• _TASK GOAL_
Write out each record exactly as it stands. No pictures belong in the copy.

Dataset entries
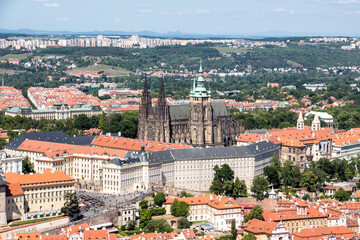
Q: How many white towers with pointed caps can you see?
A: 2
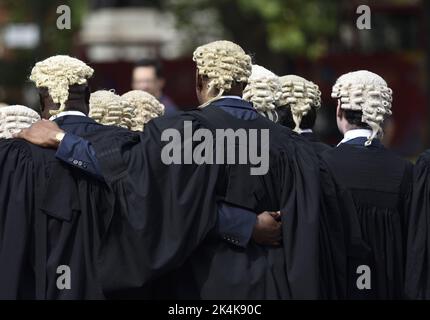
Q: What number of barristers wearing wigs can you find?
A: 8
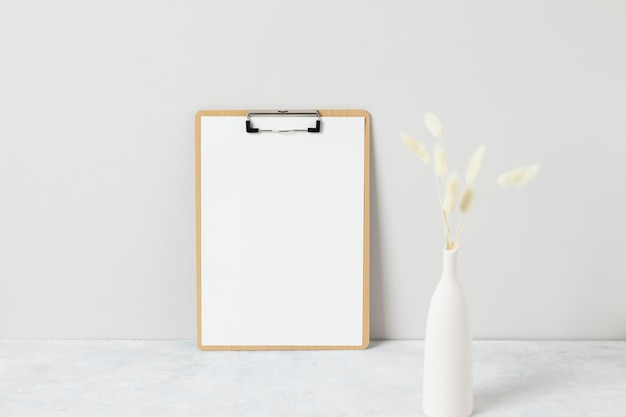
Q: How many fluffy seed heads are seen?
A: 7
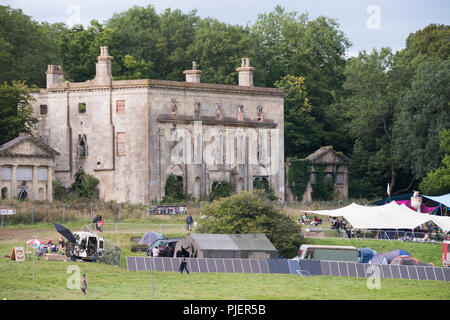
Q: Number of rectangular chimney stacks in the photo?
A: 4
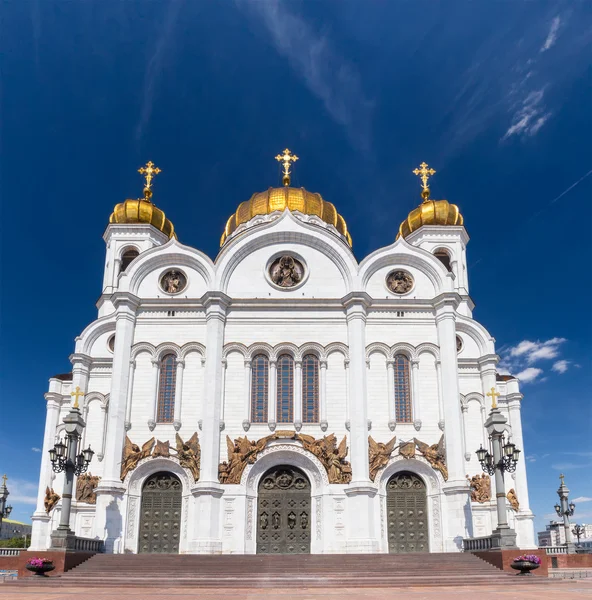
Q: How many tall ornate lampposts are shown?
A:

• _ANSWER TO THIS TASK_
Q: How many white towers with pointed caps can you see?
A: 2
Q: What number of barristers wearing wigs can you find?
A: 8
Q: How many fluffy seed heads are seen?
A: 7
Q: Number of rectangular chimney stacks in the photo?
A: 4
Q: How many tall ornate lampposts are shown?
A:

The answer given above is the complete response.